Explore the history of Brussels’ parks     

Thanks to its careless approach to urban planning, the “brusselisation” of a city is synonym of haphazard urban development and redevelopment. This takes its roots from the 50’s and 60’s, at the time when the Universal Expo and European quarters were built, and to do so thousands of buildings were torn down with no regard to their architectural or historical significance. Other more recent urban developments such as the charcoal Place Flagey or the treeless semi-pedestrian Matonge-Fernand Coq area make one wonder if things have changed at all since those days. It is therefore surprising that Brussels has managed to develop and maintain such great parks.

Civa Brussels has an exposition, Designed Landscapes, that proposes a new perspective on Brussels’ parks and public gardens through their history. Public parks were indeed invented and actively developed from the 18th century: before that green spaces were often reserved to the aristocracy. The beginning of Brussels’ parks points to a rather French influence, with geometric designs, sculptured trees and neat gravel paths: think of the Parc Royal (1775) or the Jardin Botanique (1826-1829). But from the middle of the 19th century a wilder, more natural park landscape was sought: this marks a growing influence of English gardens, visible in parks such as Duden or the Bois de la Cambre.



It was Leopold II that was behind the creation of many parks in Brussels, including the Bois de la Cambre, which he connected to the city through a large avenue populated with large trees: Avenue Louise. More and more parks are created: Woluwe, Laeken, Forest, Josaphat. New tree varieties were planted in the parks to charm visitors, and natural spaces such as the Ixelles and Melaerts ponds were landscaped. A Belgian “excentricity” consisted in building fake mountain features or bridges, cascades and hills, but these were built in Portland cement. The exhibition shows examples: the cave of the Ixelles ponds with its Greek temple, the waterfall of Marie-Louise Square, some elements of the Josaphat Park.
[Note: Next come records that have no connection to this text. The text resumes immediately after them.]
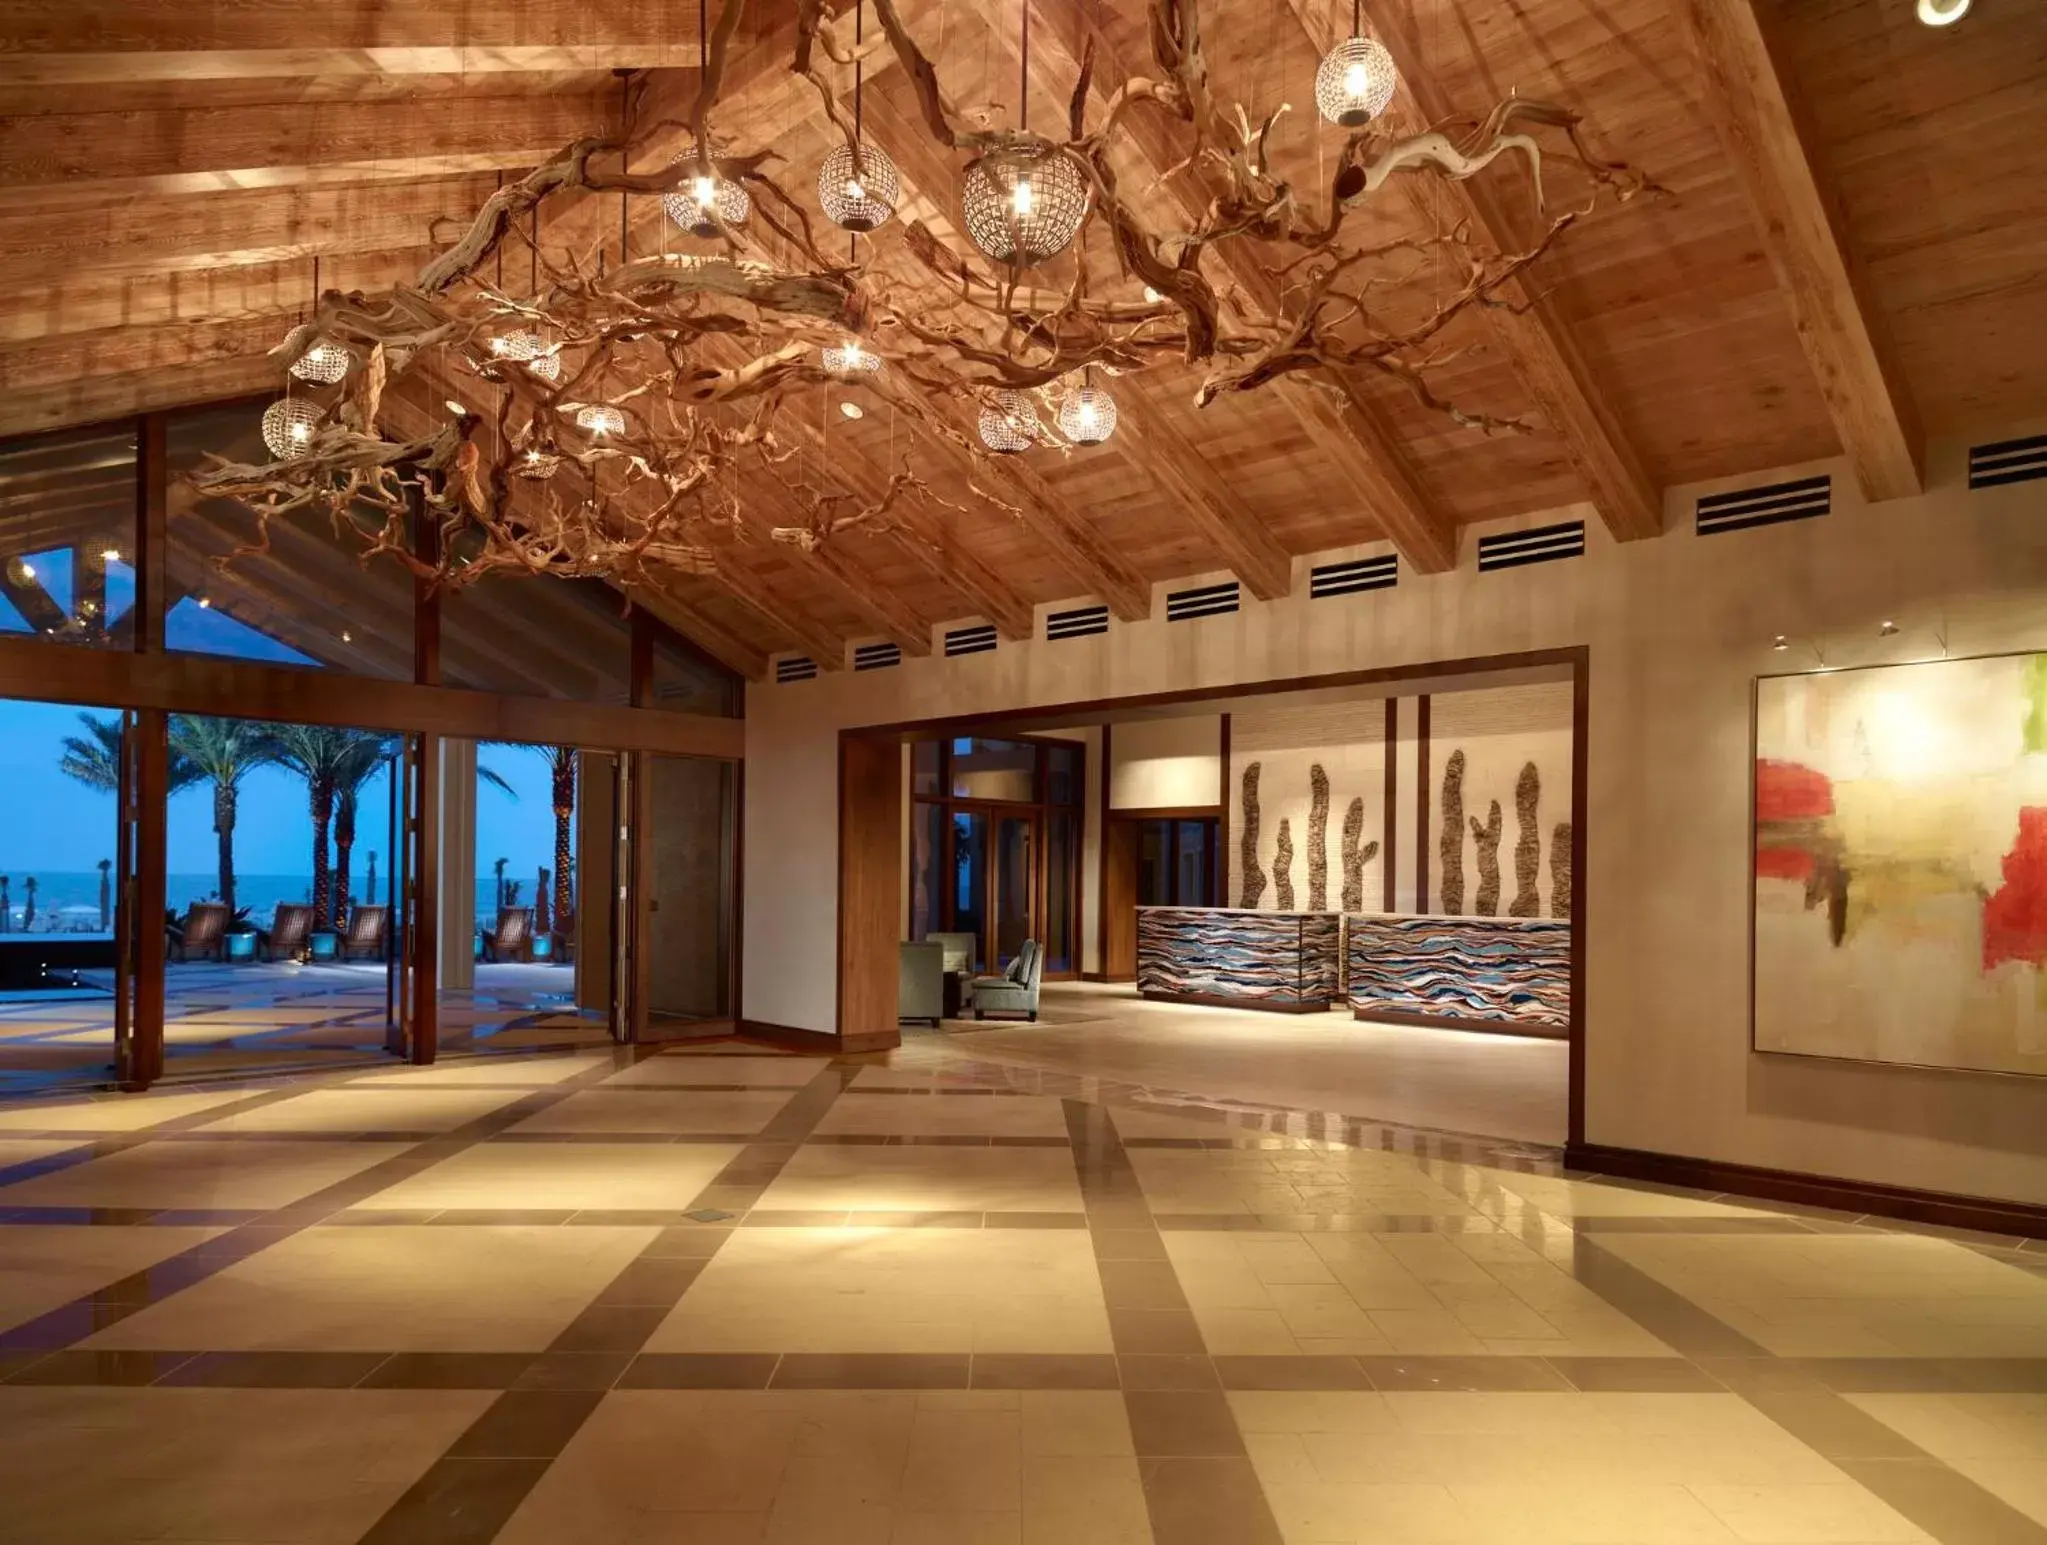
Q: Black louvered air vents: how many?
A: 9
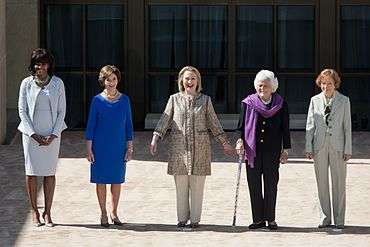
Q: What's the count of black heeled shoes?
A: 2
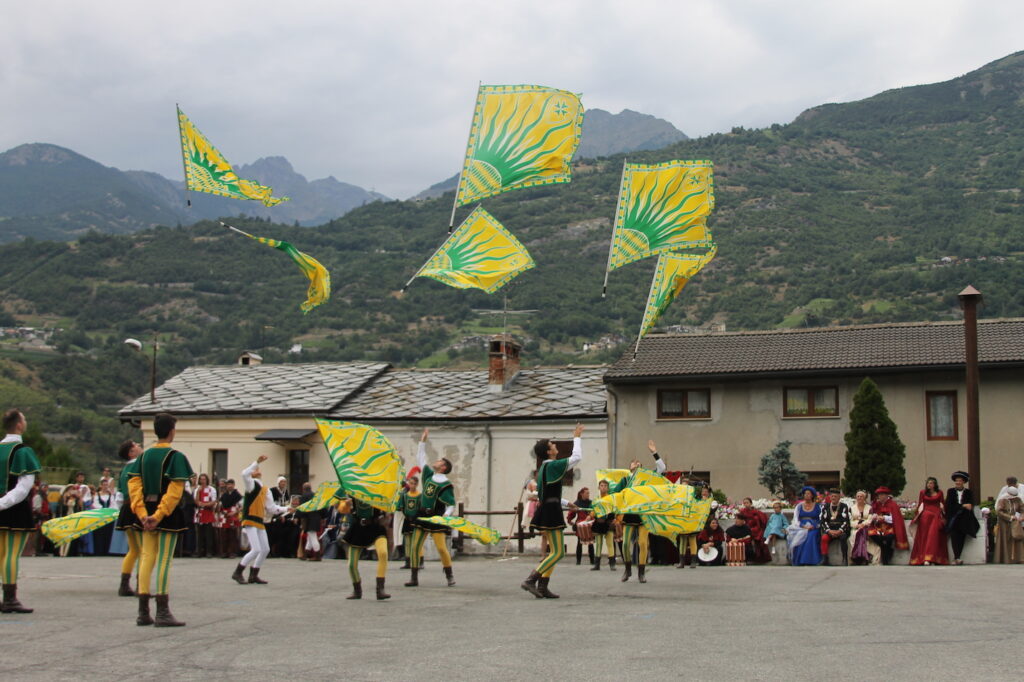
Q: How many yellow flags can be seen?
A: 13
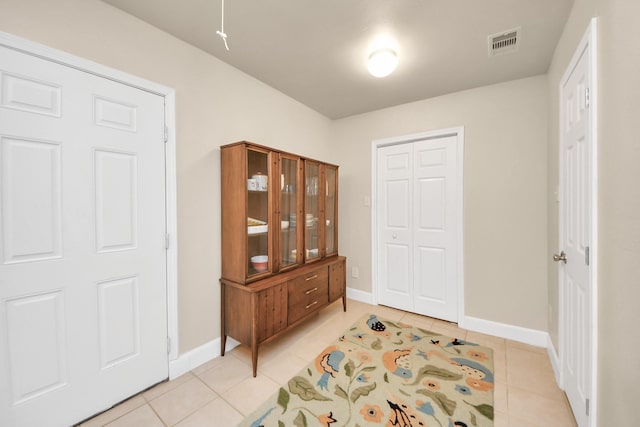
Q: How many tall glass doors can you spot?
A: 4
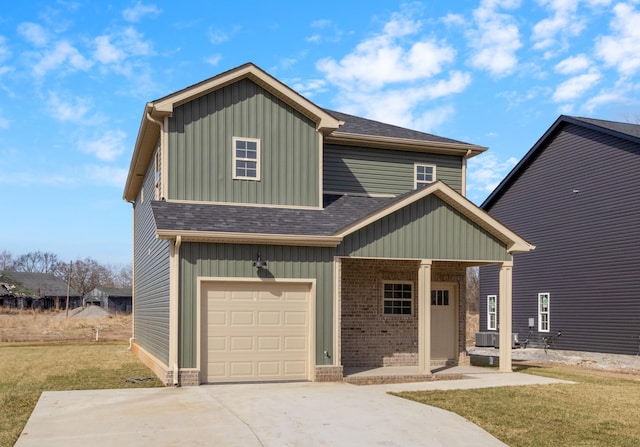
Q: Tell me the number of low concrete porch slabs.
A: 1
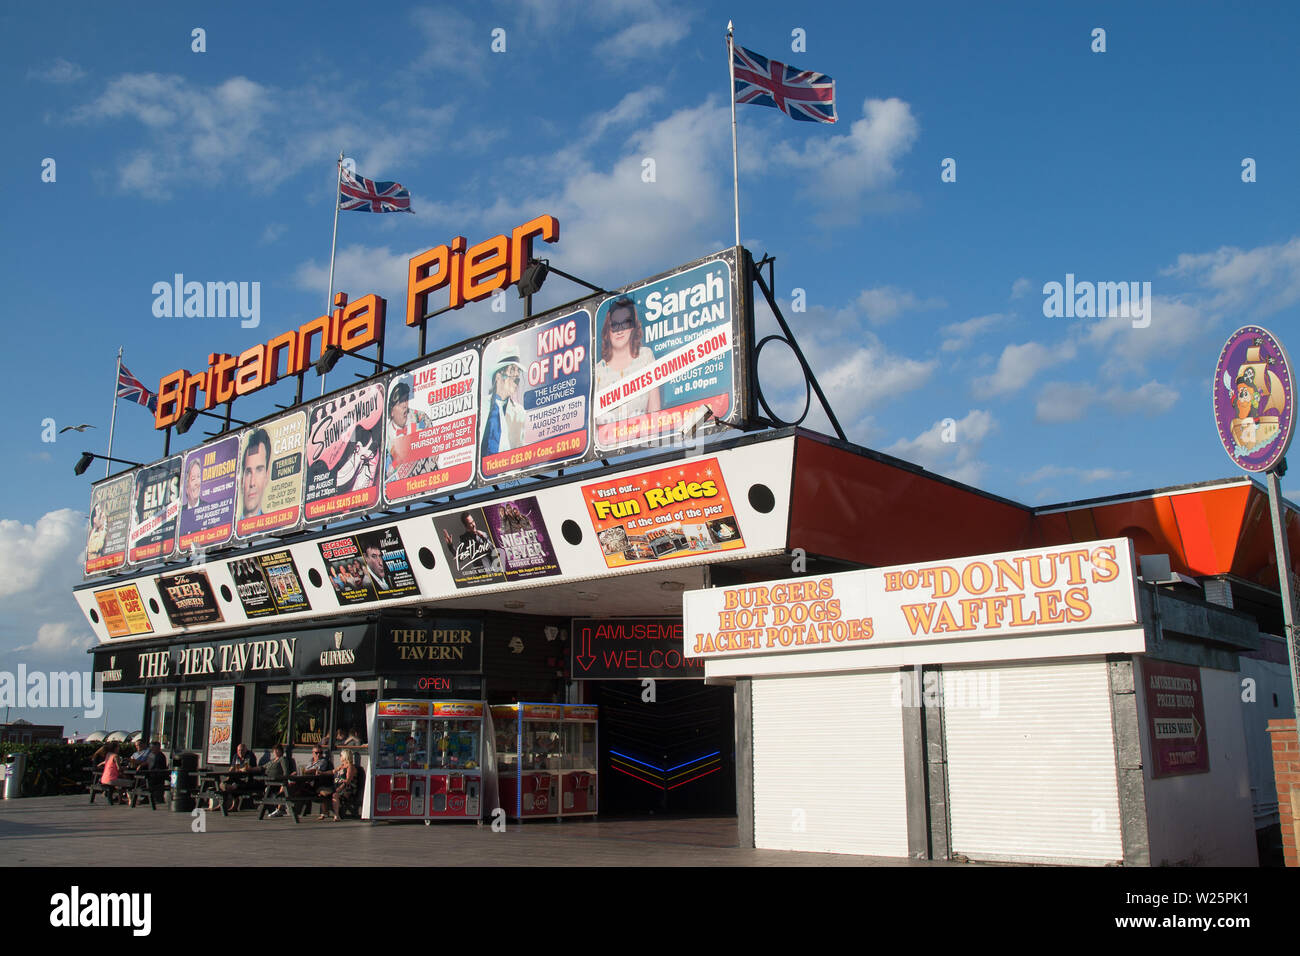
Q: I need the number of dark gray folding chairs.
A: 0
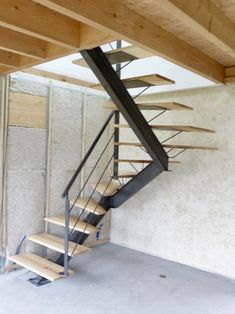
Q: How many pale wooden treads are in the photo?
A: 12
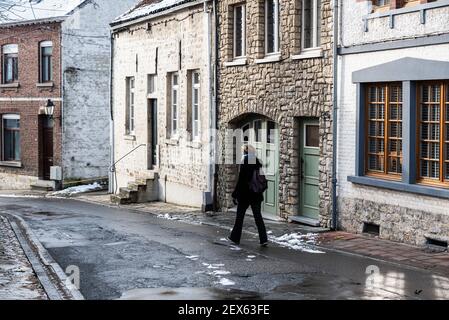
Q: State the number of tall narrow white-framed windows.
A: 6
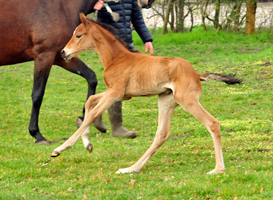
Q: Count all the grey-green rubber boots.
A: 2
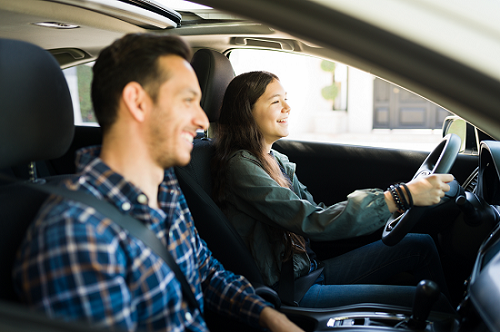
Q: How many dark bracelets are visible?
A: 3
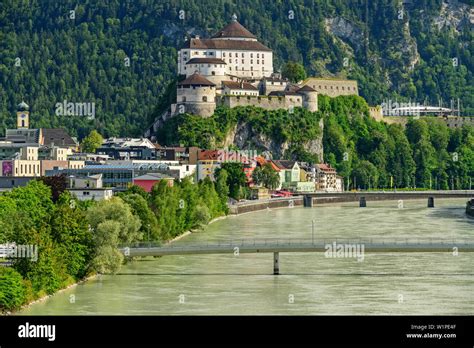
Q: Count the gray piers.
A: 4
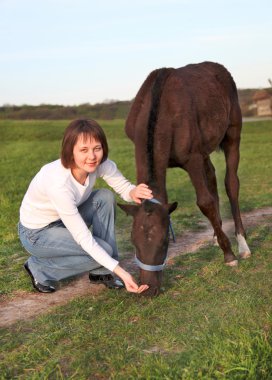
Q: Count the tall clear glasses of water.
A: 0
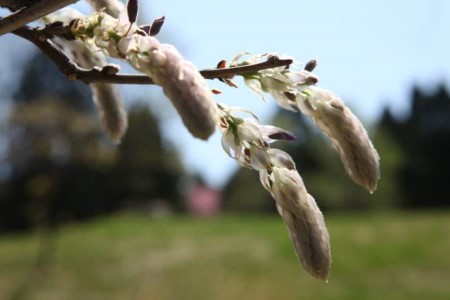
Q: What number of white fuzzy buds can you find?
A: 4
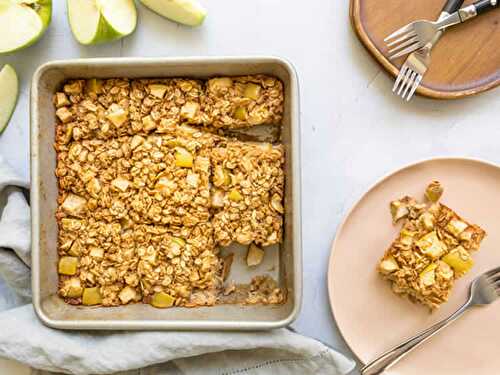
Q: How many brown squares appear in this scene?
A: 9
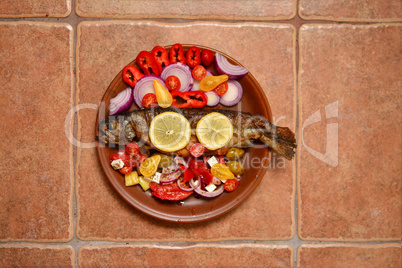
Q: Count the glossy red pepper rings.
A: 6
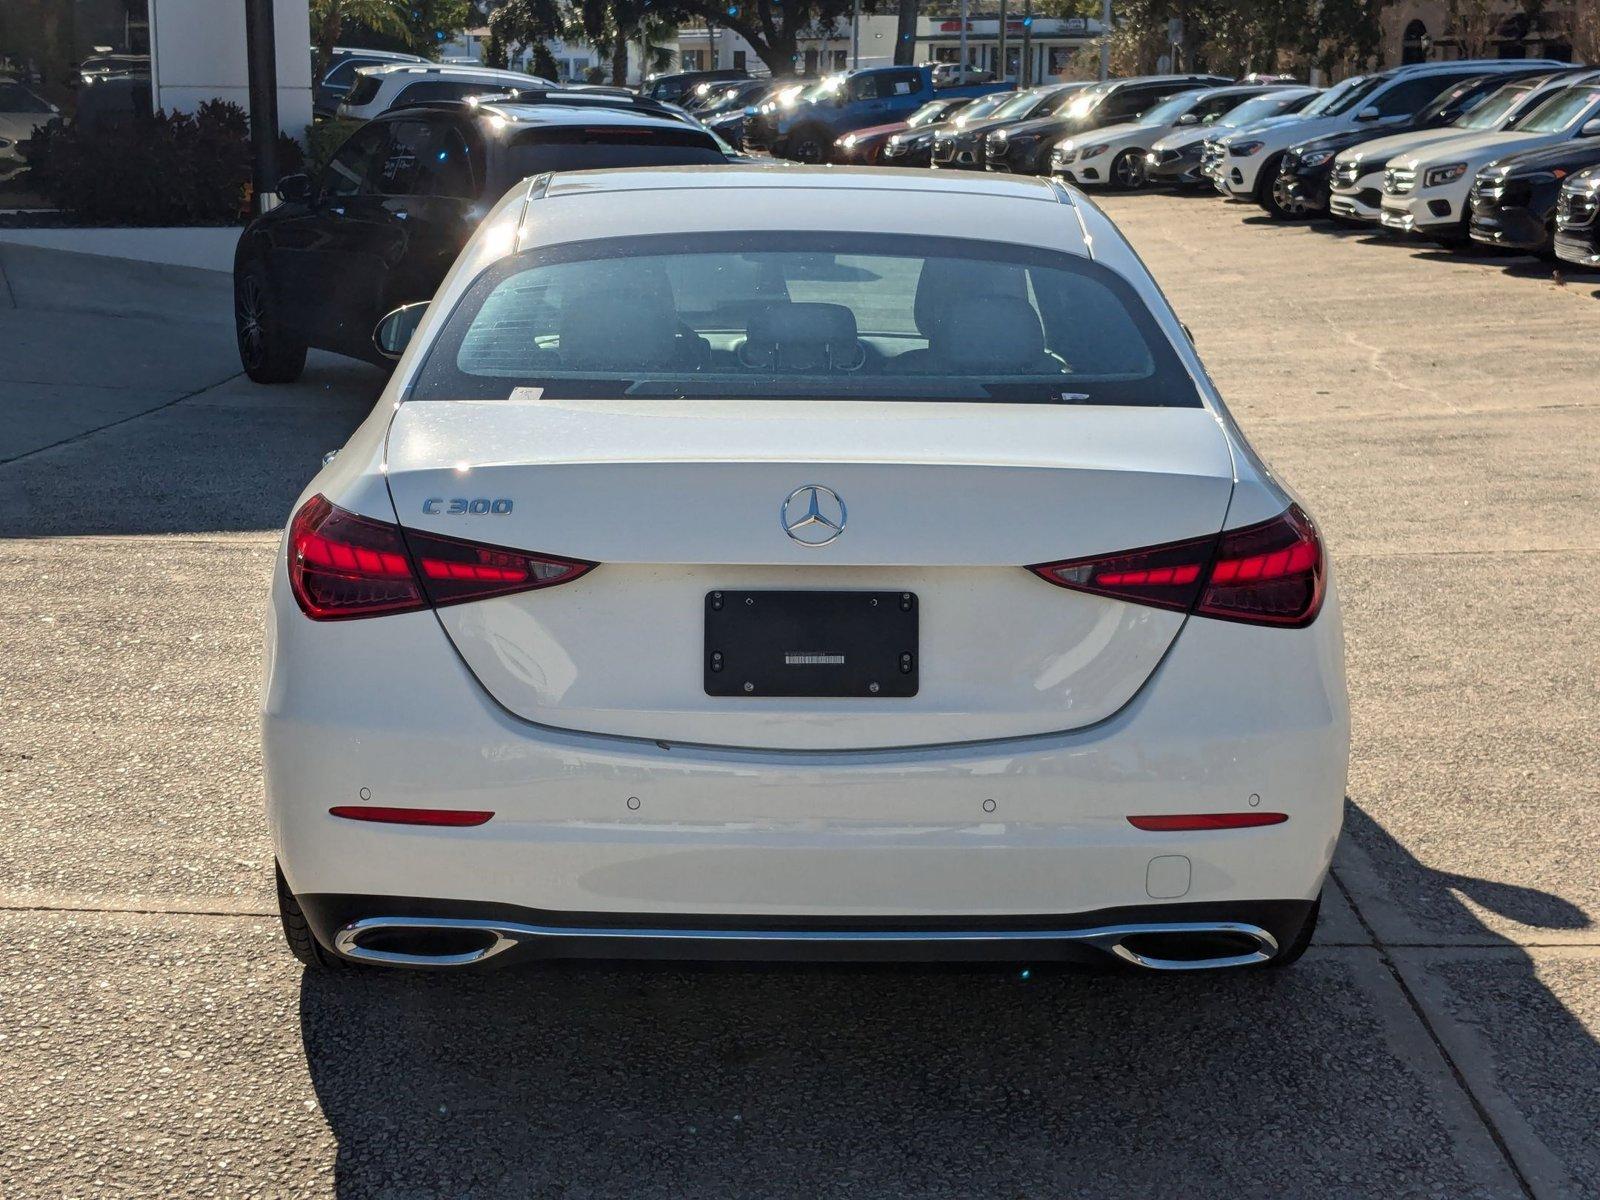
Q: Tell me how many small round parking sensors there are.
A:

Big works continued until the end of the 19th century with the construction of the Parc du Cinquantenaire and its museum. You will also notice that many parks are decorated with outstanding sculptures, making them truly open-air museums.


The 20th century saw a utilitarian urbanism taking over, with room for cars and high-rise building being privileged, but today things are changing. Green spaces are again seeing the day thanks to modern pioneers that are building spaces big and small that respond to the now audible demands of citizens and public powers who want to win their votes.

You can visit Designed Landscapes at Civa, 55 rue de l’Ermitage, Ixelles, until the 31st of March.